• **TASK MATERIAL**
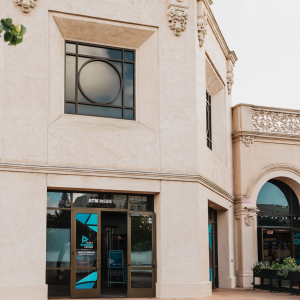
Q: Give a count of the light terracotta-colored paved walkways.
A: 1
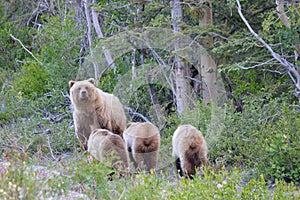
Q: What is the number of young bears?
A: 3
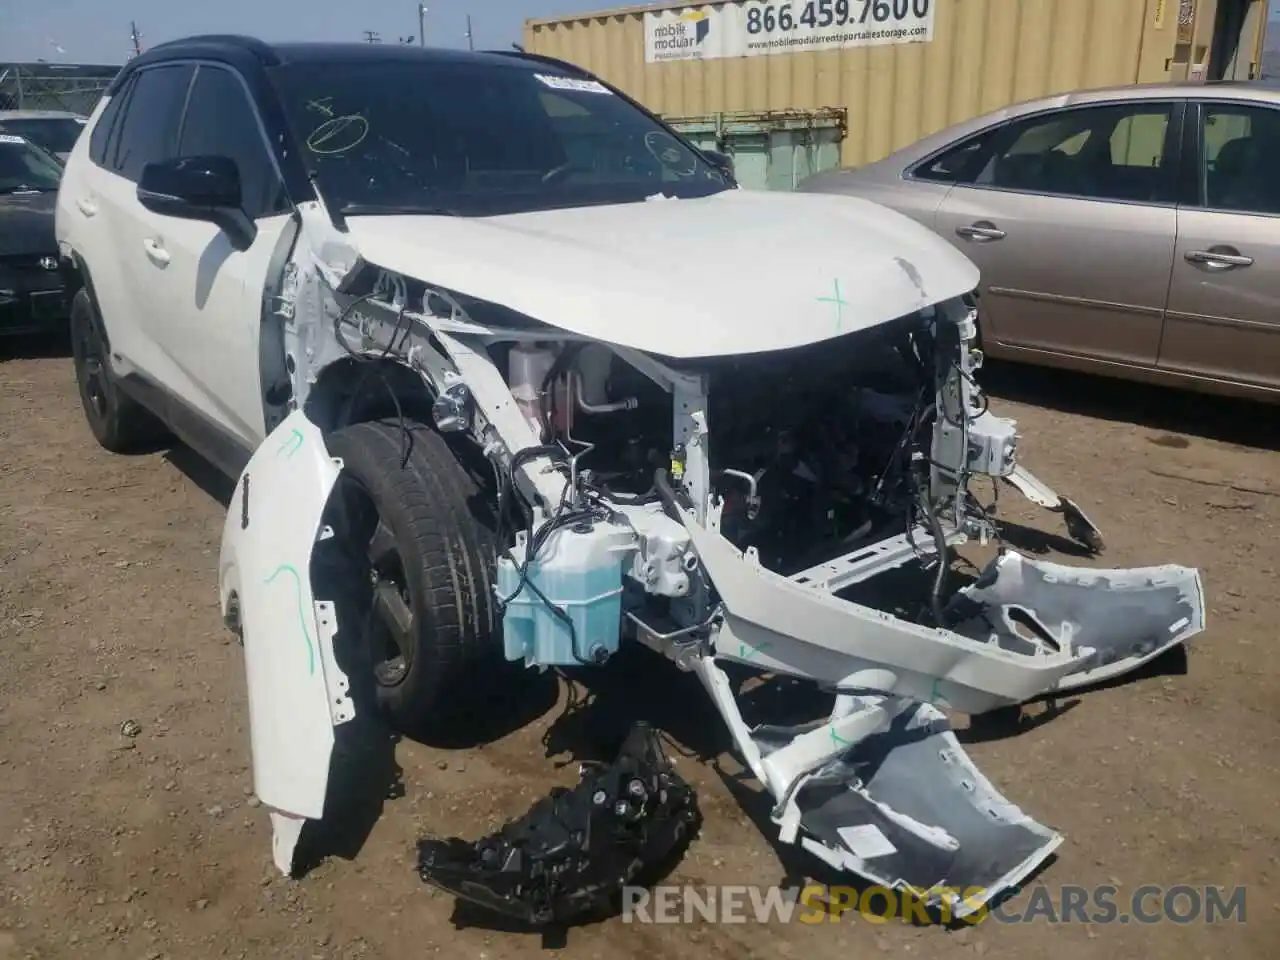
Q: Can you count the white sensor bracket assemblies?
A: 2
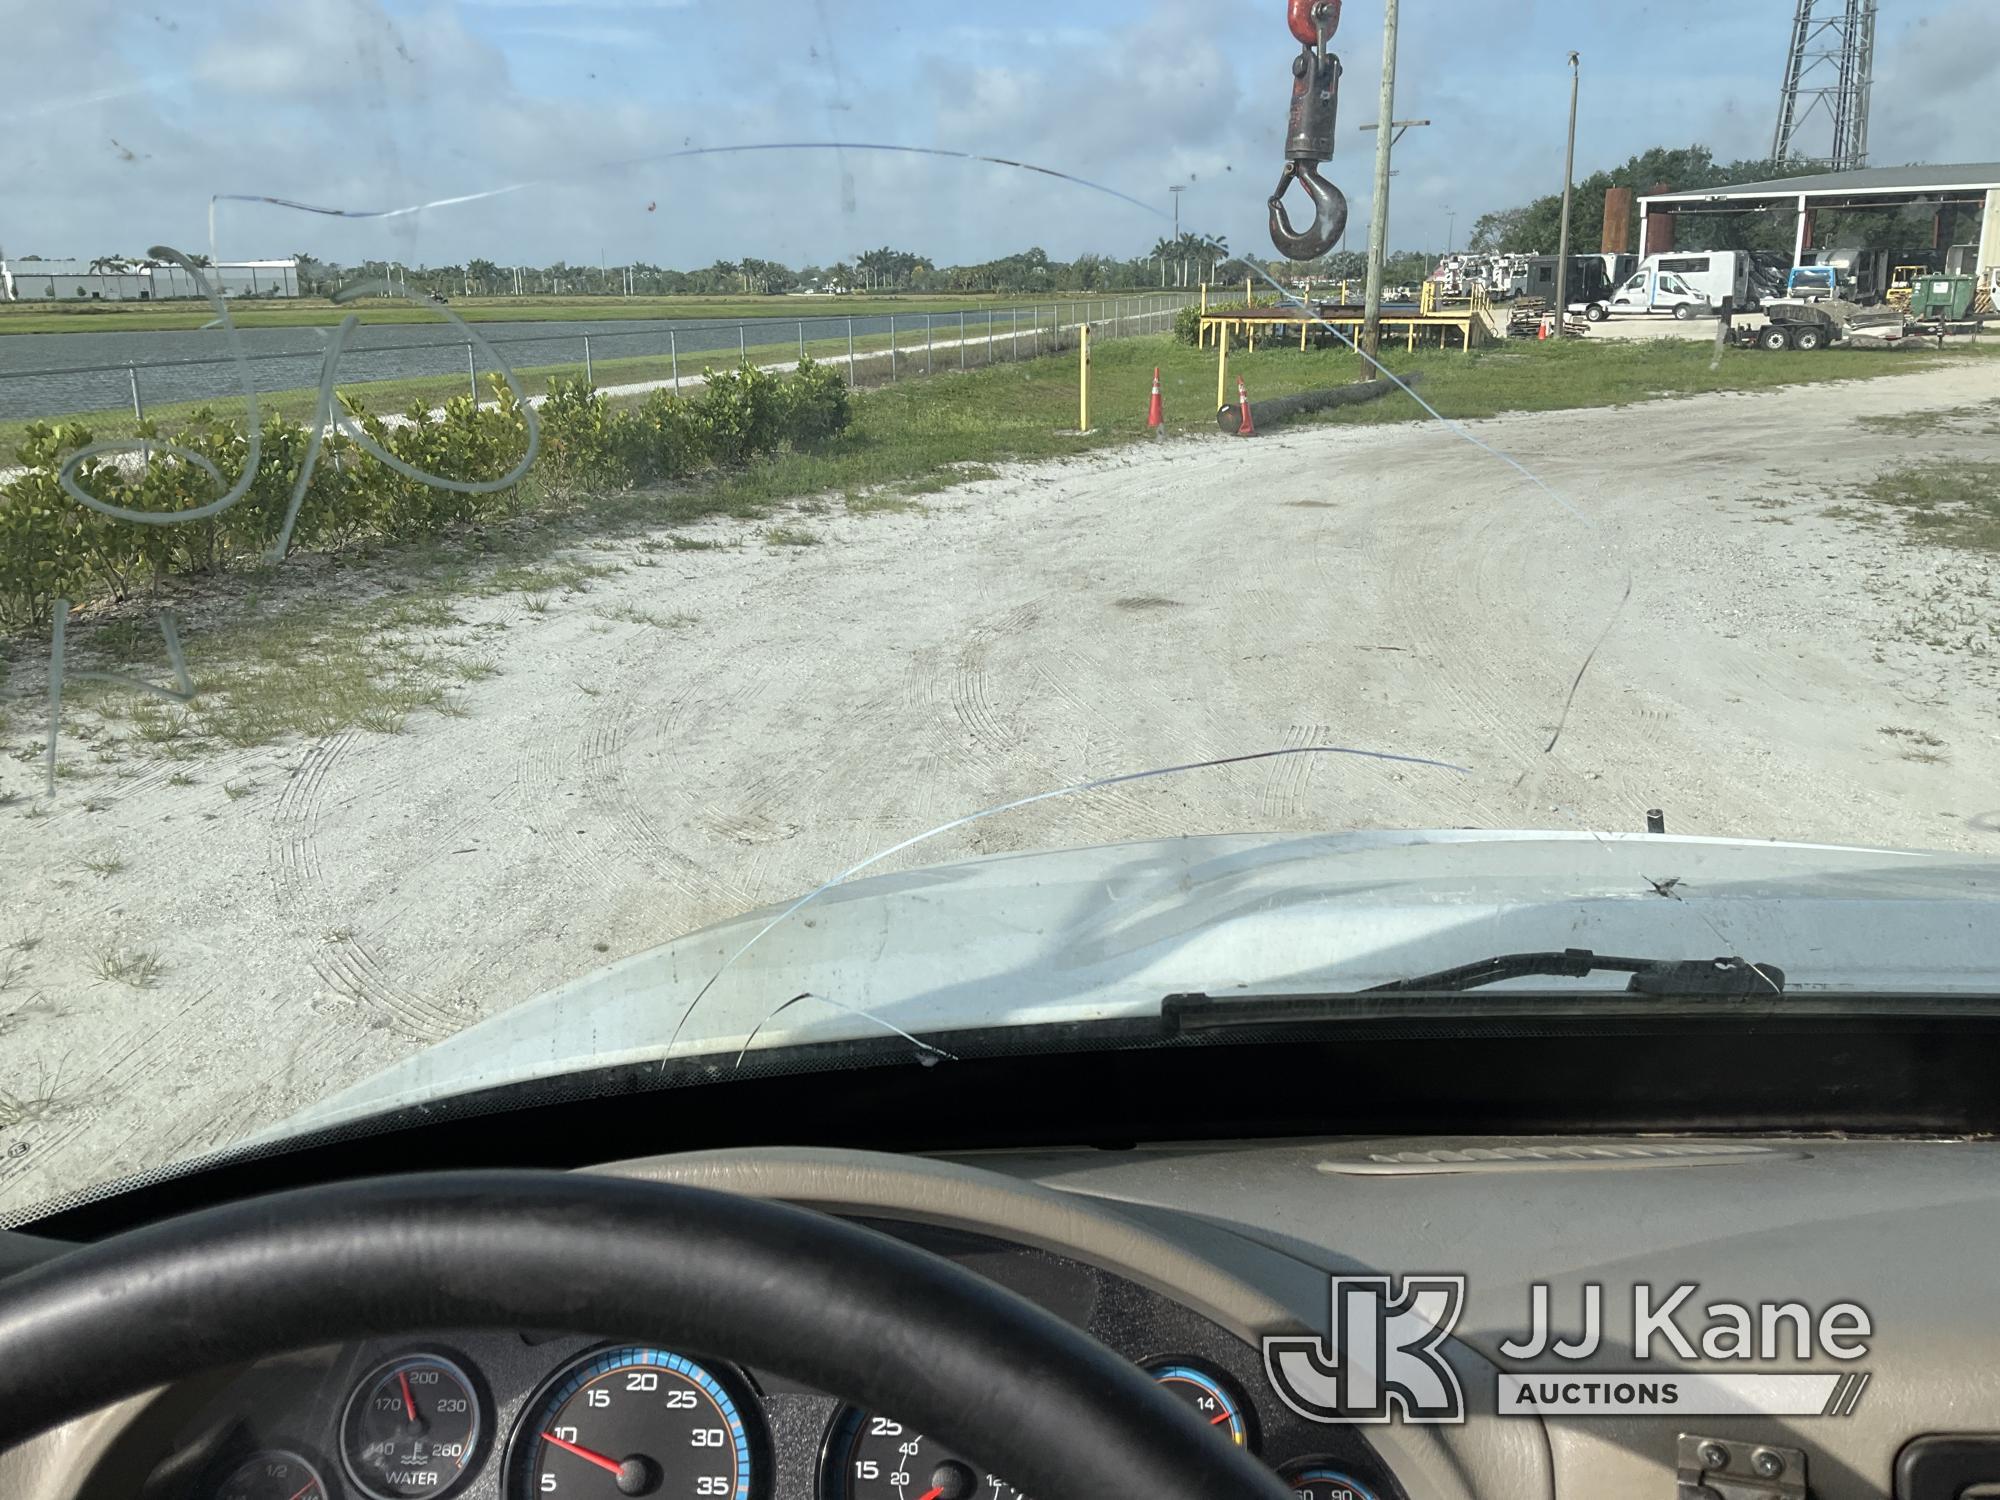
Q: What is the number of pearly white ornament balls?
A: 0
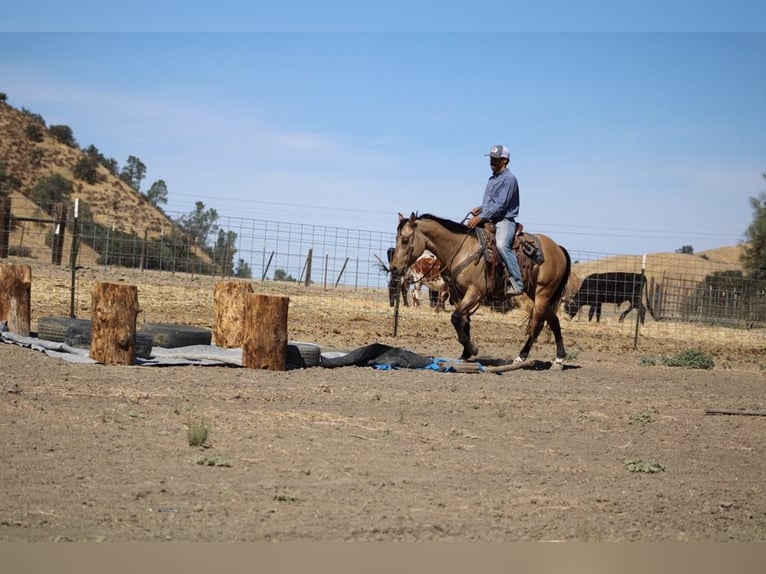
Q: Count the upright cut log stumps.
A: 4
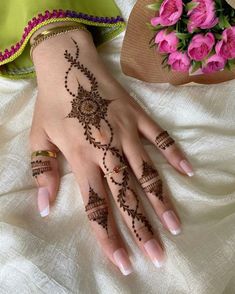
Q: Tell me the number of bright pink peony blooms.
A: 7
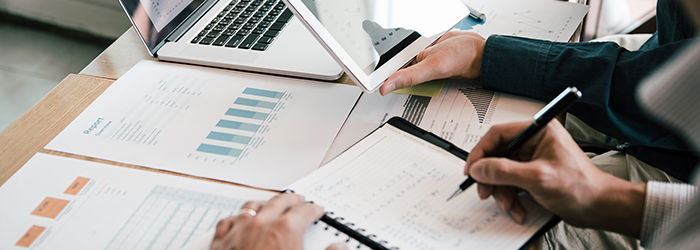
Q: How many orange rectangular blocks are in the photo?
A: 3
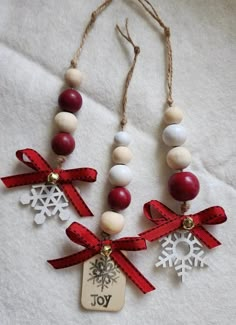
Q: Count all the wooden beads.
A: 13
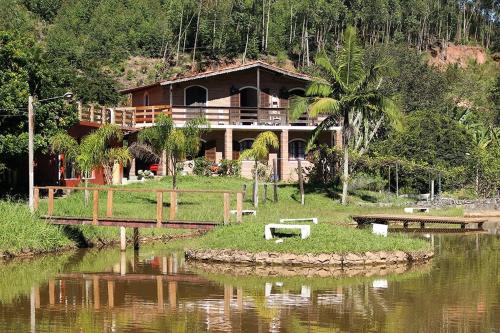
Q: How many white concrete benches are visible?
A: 5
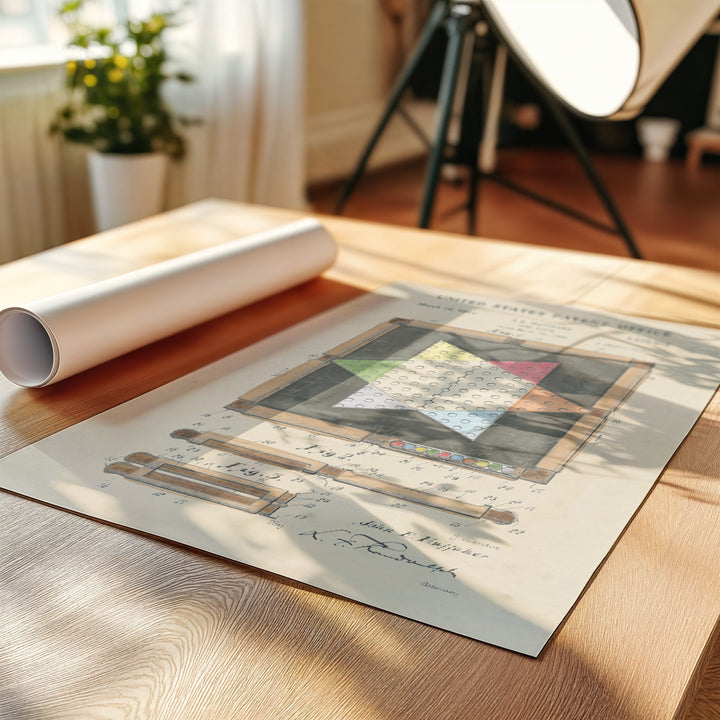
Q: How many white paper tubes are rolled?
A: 1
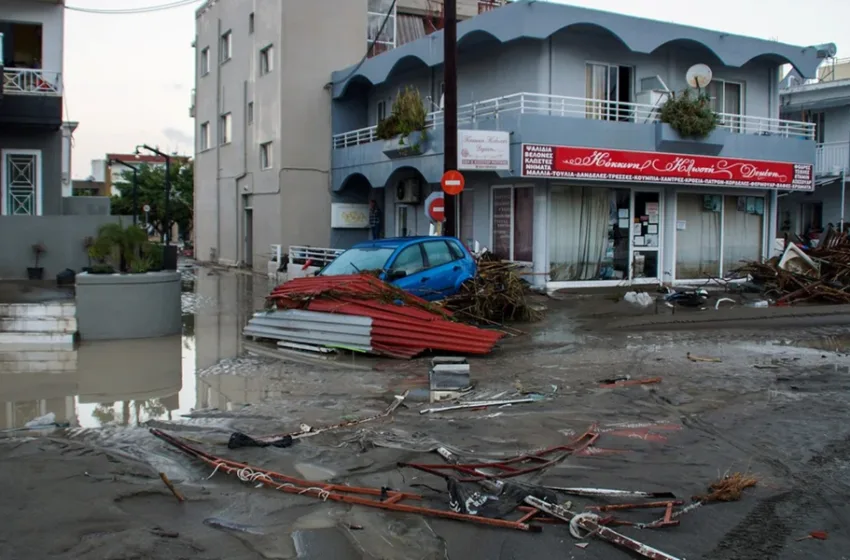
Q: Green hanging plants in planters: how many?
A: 2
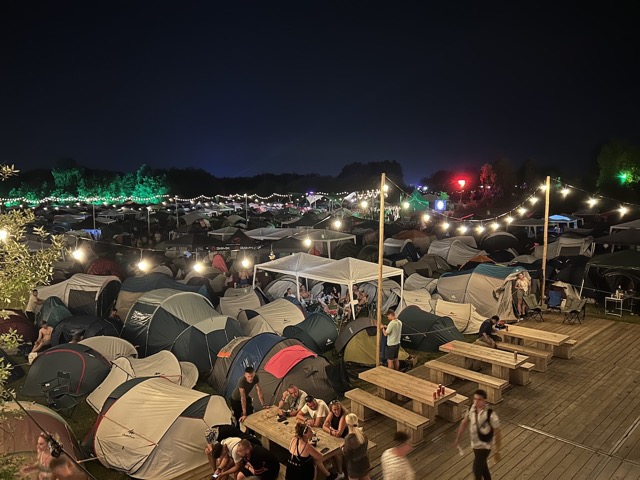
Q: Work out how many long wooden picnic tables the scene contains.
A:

• **INSTRUCTIONS FOR THE TASK**
The task calls for every line of the data to be returned exactly, without pictures.

• **TASK ANSWER**
Q: Give a count of the light terracotta-colored paved walkways.
A: 1
Q: What is the number of young bears?
A: 3
Q: Can you count the white sensor bracket assemblies?
A: 2
Q: What is the number of pearly white ornament balls?
A: 0
Q: Count the upright cut log stumps.
A: 4
Q: Tell me the number of bright pink peony blooms.
A: 7
Q: How many orange rectangular blocks are in the photo?
A: 3
Q: Count all the wooden beads.
A: 13
Q: How many white concrete benches are visible?
A: 5
Q: How many white paper tubes are rolled?
A: 1
Q: Green hanging plants in planters: how many?
A: 2
Q: Work out how many long wooden picnic tables the scene contains.
A:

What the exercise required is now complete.